What is being asked
Restate word for word every entry that appears below, skipping its pictures.

Source records
·····
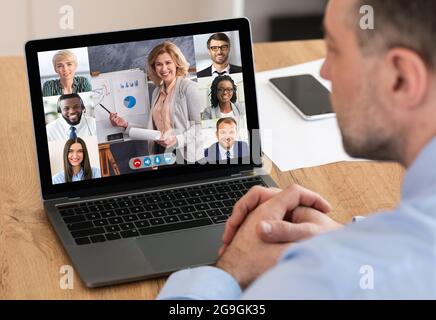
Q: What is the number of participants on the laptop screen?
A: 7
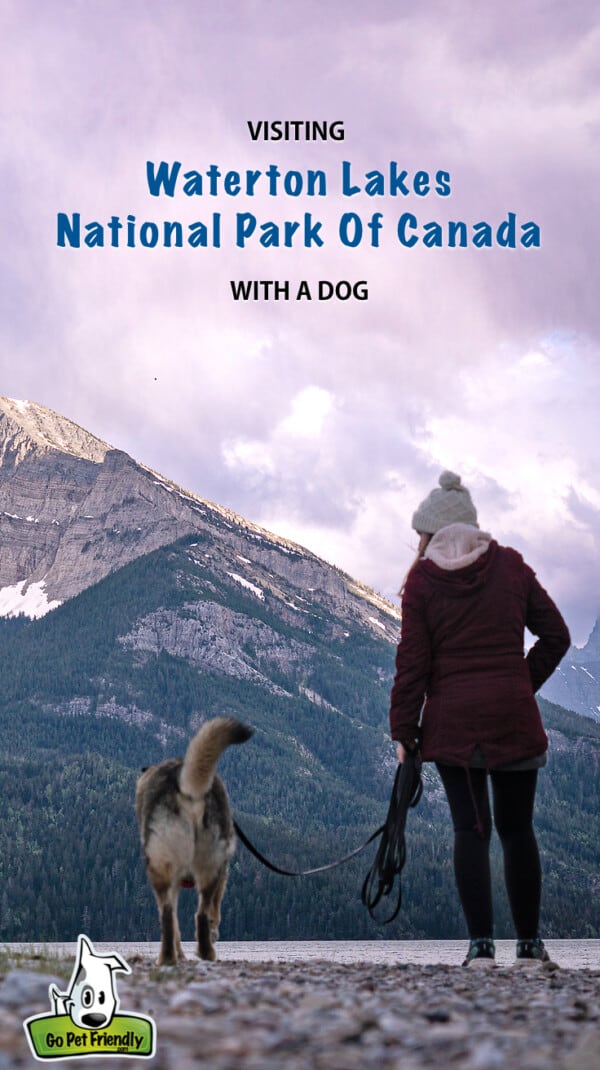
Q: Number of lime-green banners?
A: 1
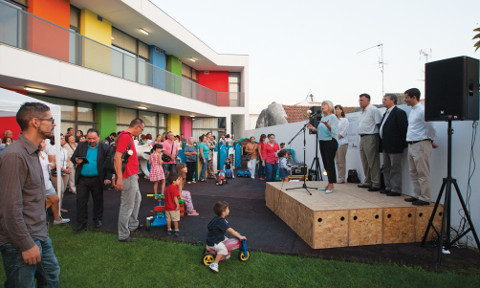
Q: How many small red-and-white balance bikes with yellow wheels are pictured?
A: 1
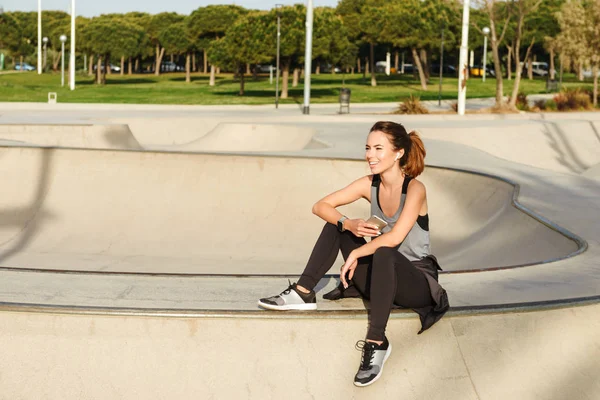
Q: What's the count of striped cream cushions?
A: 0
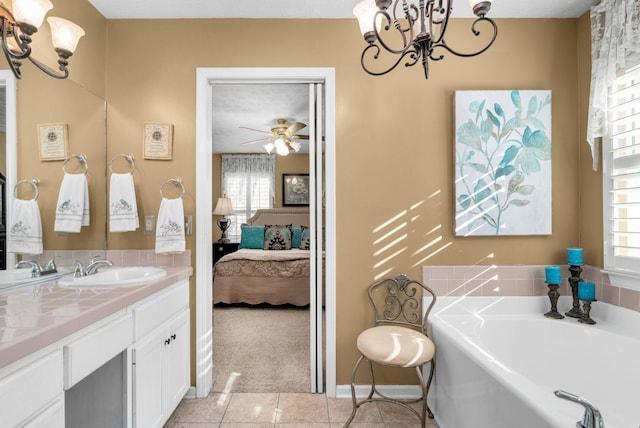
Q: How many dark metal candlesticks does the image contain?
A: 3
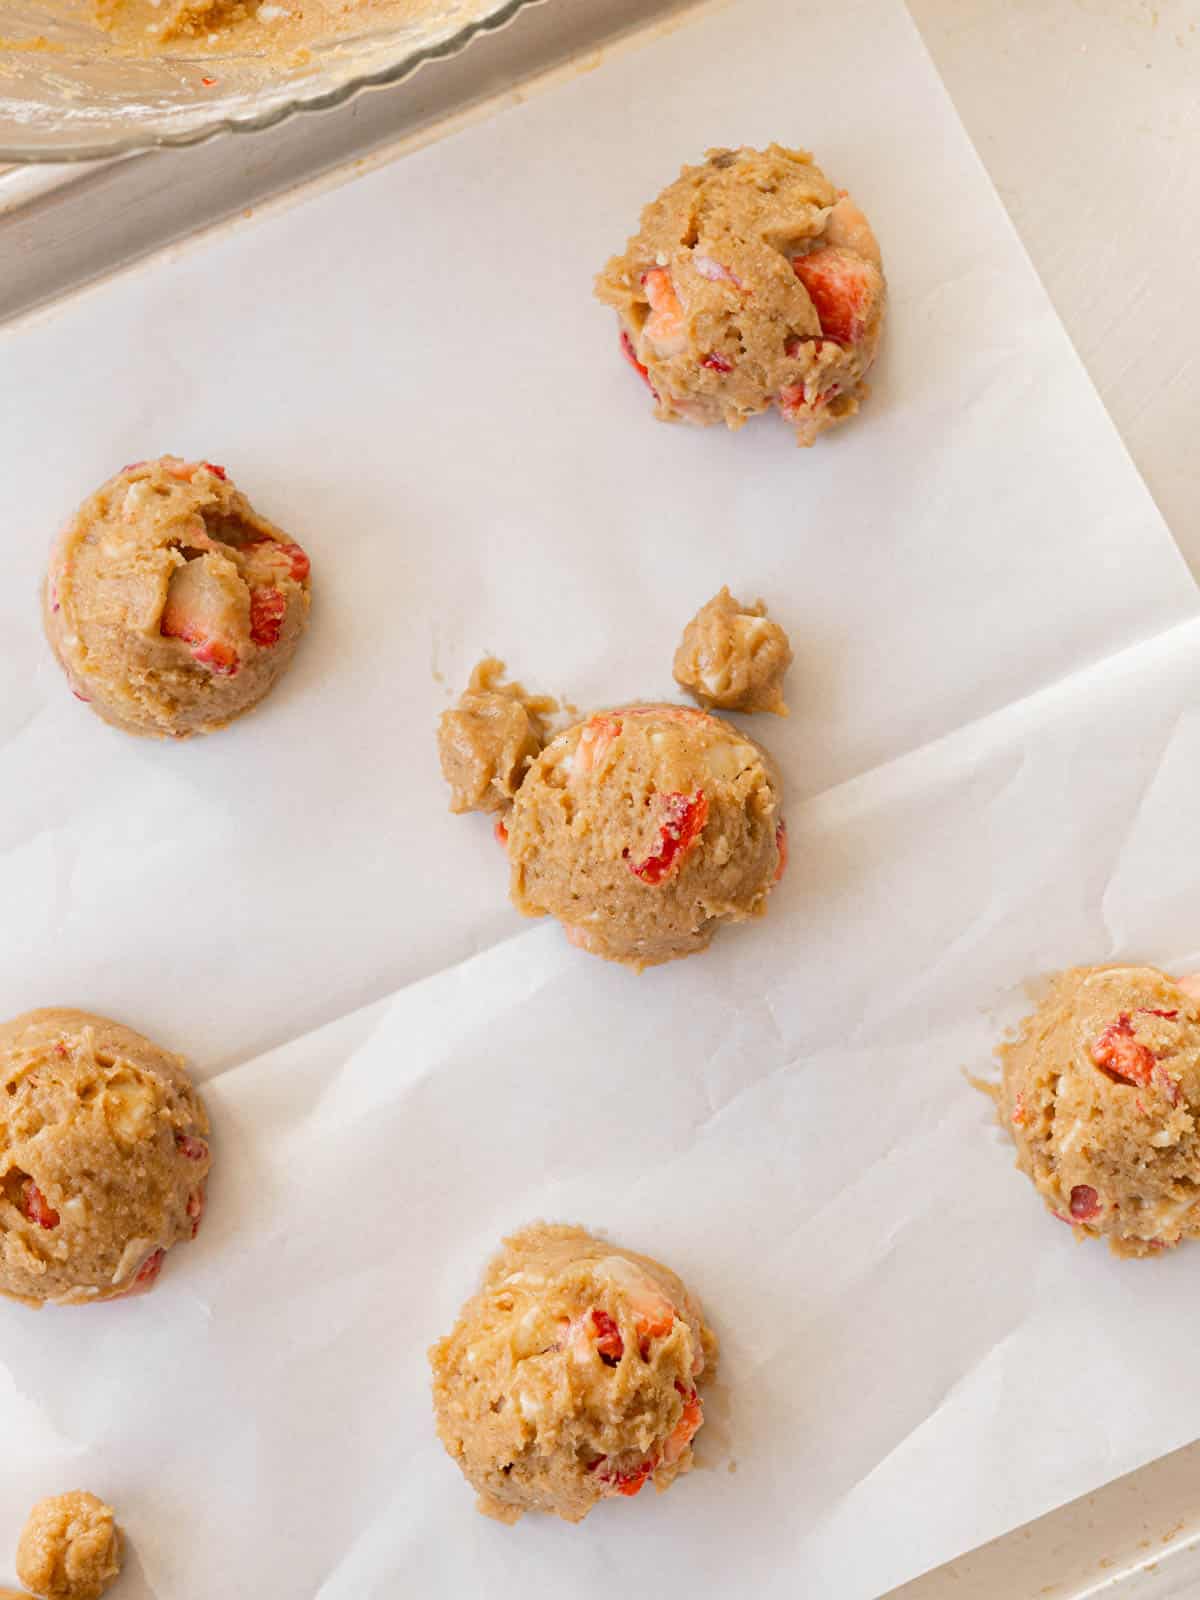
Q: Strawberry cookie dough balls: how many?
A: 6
·····
Task solution
Q: What is the number of participants on the laptop screen?
A: 7
Q: Number of lime-green banners?
A: 1
Q: How many small red-and-white balance bikes with yellow wheels are pictured?
A: 1
Q: What's the count of striped cream cushions?
A: 0
Q: How many dark metal candlesticks does the image contain?
A: 3
Q: Strawberry cookie dough balls: how many?
A: 6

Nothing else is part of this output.